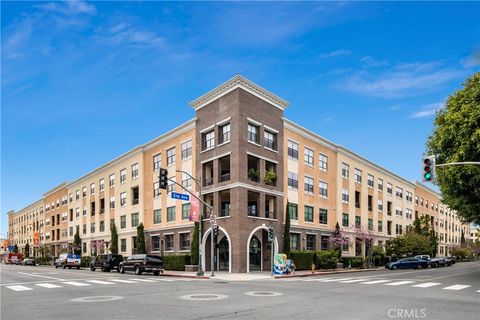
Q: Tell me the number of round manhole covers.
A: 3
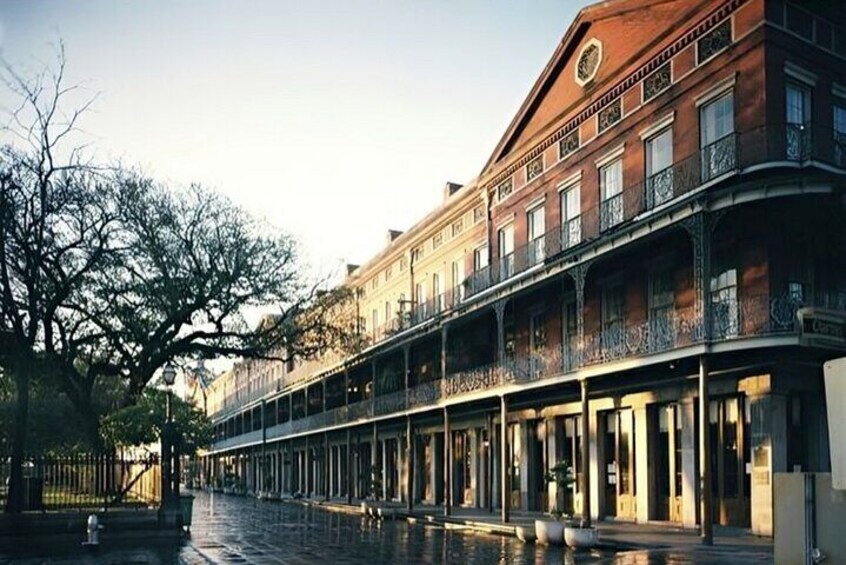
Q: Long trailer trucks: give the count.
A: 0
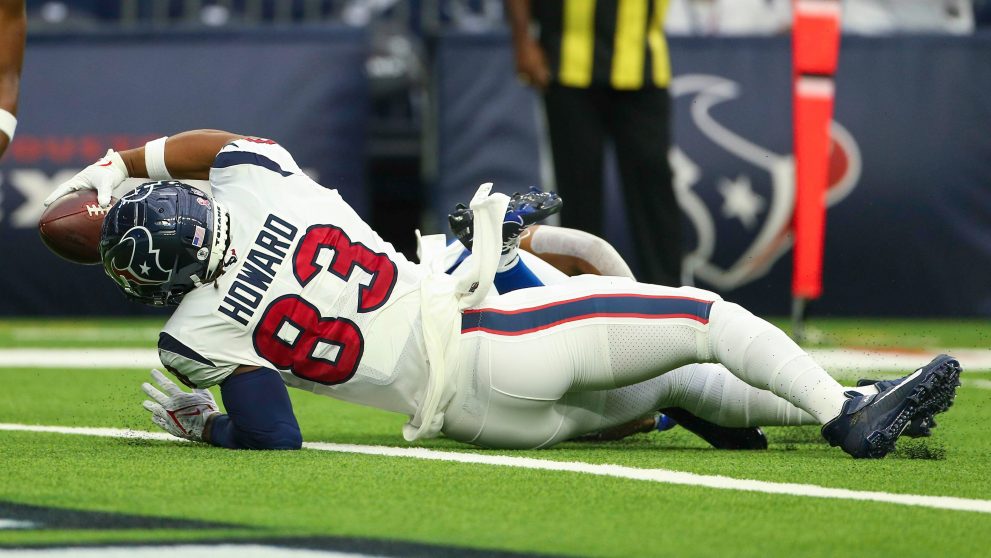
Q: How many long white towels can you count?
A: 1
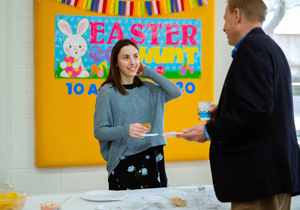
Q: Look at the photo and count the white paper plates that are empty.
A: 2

_ _ _ _ _

▶ **Exercise description**: The copy you produce must hold all the records above exactly and none of their pictures.

▶ **Answer to the exercise**:
Q: Tell me the number of round manhole covers.
A: 3
Q: Long trailer trucks: give the count.
A: 0
Q: How many long white towels can you count?
A: 1
Q: Look at the photo and count the white paper plates that are empty.
A: 2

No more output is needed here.